Até aí, nenhuma novidade. Suspeito que até minha filha de três anos já tenha ouvido algo parecido. Quero falar do terceiro megatrend e de como o Brasil poderia, se bem inserido, acabar se beneficiando dela mesmo em termos relativos. Falo da inteligência artificial e da revolução que ela pode causar na educação e na produtividade do trabalho — para quem teme eventuais efeitos deletérios da inteligência artificial sobre a educação infantil, recomendo fortemente o Ted Talk com Sal Khan, intitulado “How AI Could Save (Not Destroy) Education”. Está disponível no YouTube.
Essa questão me ocorreu enquanto ouvia o podcast do Joe Rogan entrevistando o historiador Yuaval Harari. Em determinado momento, falam dos limites da inteligência artificial. Harari responde de forma seca e quase ríspida, naquele estilo “ok, vamos para a próxima”. Diz algo mais ou menos assim: “é óbvio que a inteligência artificial não terá consciência, porque a consciência sofre.”

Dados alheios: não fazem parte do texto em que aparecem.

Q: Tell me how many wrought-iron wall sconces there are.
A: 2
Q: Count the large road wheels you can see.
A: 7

Achei bonita a resposta. O sofrimento é essencialmente algo natural (não artificial). A partir dele podemos evitar caminhos ruins, aprender com os erros e testar novas possibilidades à frente. Você sofre, reflete e ajusta. Mas confesso ter entrado numa dialética interna, daquelas típicas em que fico rodando em círculos numa masturbação mental sem respostas: será que, se formos apenas química e impulso elétrico, não poderíamos replicar nos computadores, a partir dessa mesma química e dos impulsos elétricos, a mesma sensação do sofrimento? Ou será que há algo além disso na nossa consciência, numa ideia metafísica ou não, sei lá, próxima à alma humana? Teria relação desse daimon (para usar a expressão do James Hillman e evitar uma conotação necessariamente religiosa ao termo “alma”) com a consciência humana?
Não é necessariamente uma conversa platônica, esotérica ou filosófica — embora até possa ser. Isso tem implicações práticas, porque se pudermos conferir à inteligência artificial no futuro alguma espécie de consciência, as consequências éticas, morais e práticas podem ser bastante grandes, incluindo aí a possibilidade de que essa consciência “artificial” esteja preocupada com a própria preservação e se insurja contra os humanos.

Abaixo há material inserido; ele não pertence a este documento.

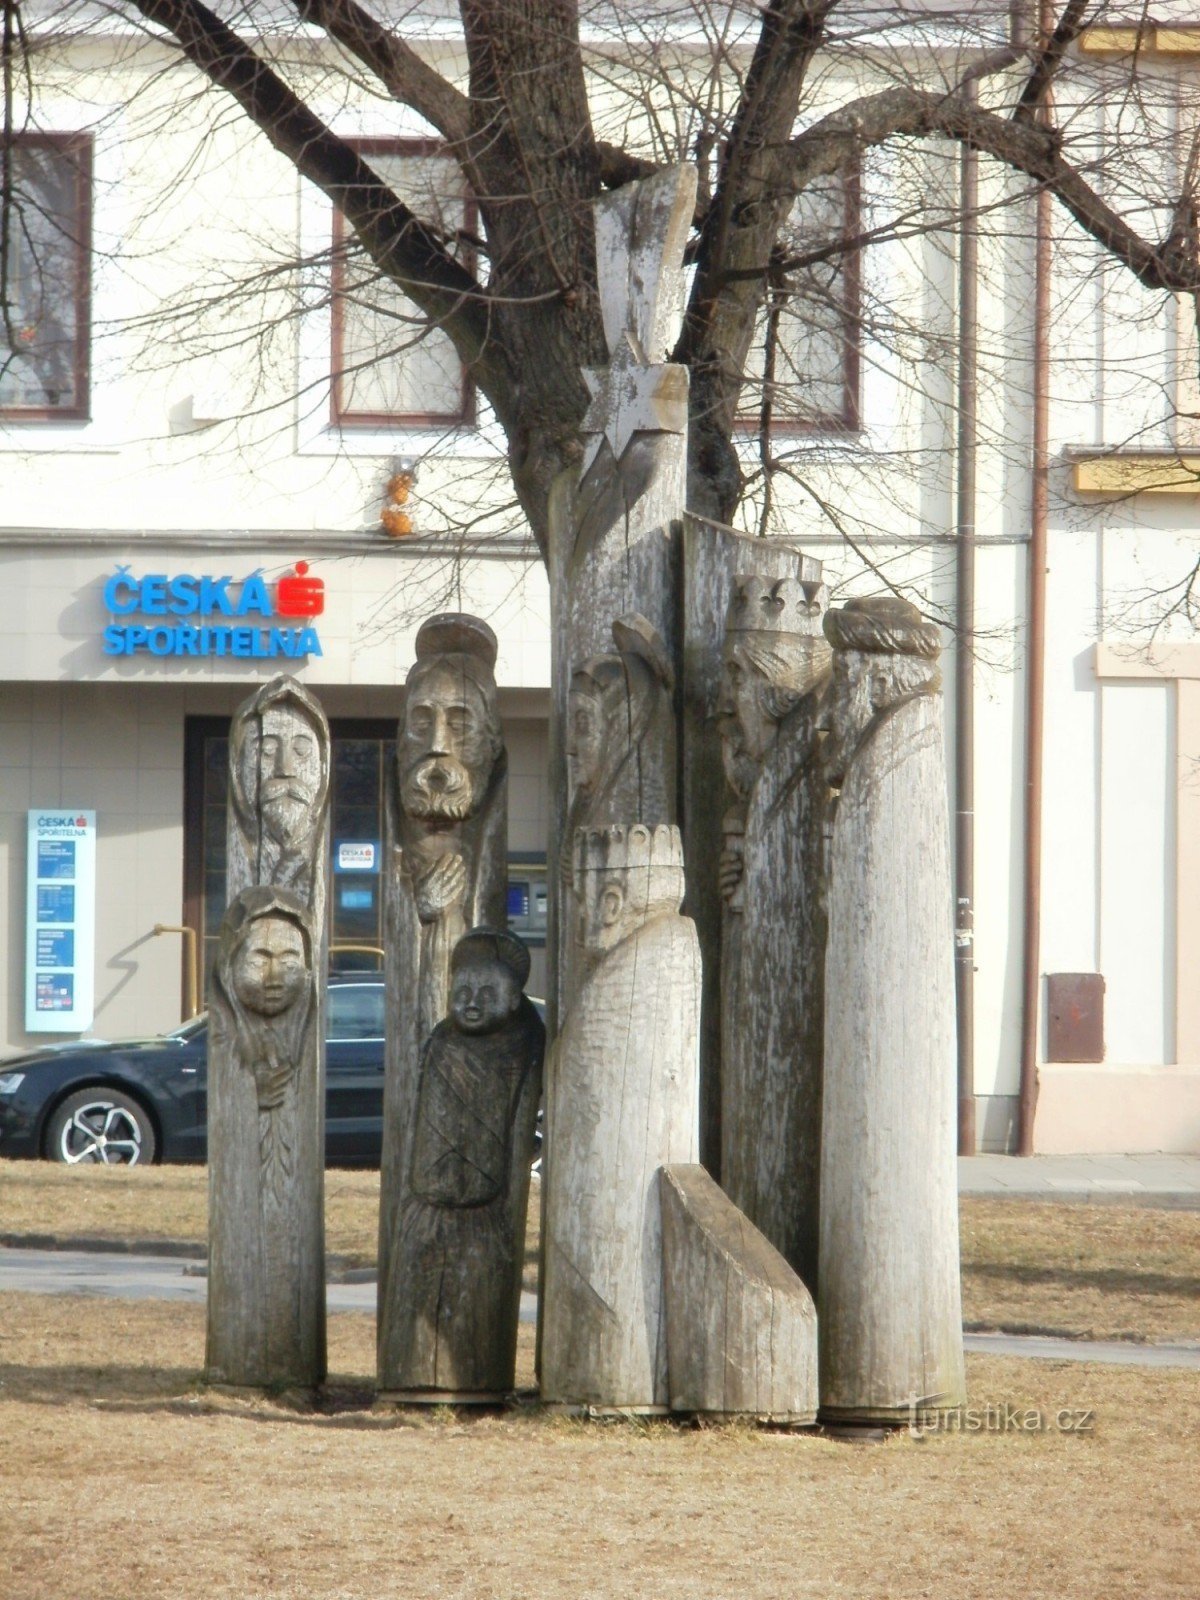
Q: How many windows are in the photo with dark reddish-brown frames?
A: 3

Ainda não está claro para mim todo o caminho, nem a multiplicidade de coisas potencialmente advindas da inteligência artificial. Mas começa a ficar meio evidente que haverá uma revolução educacional e do mercado de trabalho à frente. Todo o reconhecimento de padrões, o trabalho braçal, a “planilhagem”, as contas, os modelos e afins poderão ser feitos pela AI. Será difícil para o ser humano concorrer com os computadores nessa seara. Ao mesmo tempo, pelo menos numa primeira fase da inteligência artificial, a vantagem humana estará na criatividade, na geração de novas ideias, na retórica, na inventividade, no improviso, na espontaneidade. De maneira resumida, quase como se as habilidades apolíneas fossem transferidas ao computador, enquanto restará ao homem ocupar o campo dionisíaco (sem que esteja alijado da técnica, é evidente; ele deverá estar munido e associado às atividades apolíneas desempenhadas pela AI).

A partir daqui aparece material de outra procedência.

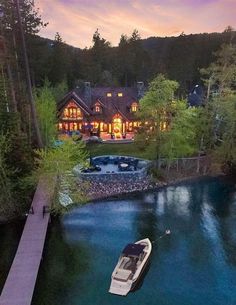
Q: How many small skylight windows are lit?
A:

Talvez seja a hora de perdermos um pouco do nosso histórico complexo de vira-latas e passarmos a valorizar o que Eduardo Giannetti chama de “vitalidade iorubá” ou o que Luiz Felipe Scolari dizia ser “a alegria nas pernas.” Quem sabe teremos uma pauta de exportação além dos alimentos, do minério de ferro, do petróleo e da celulose?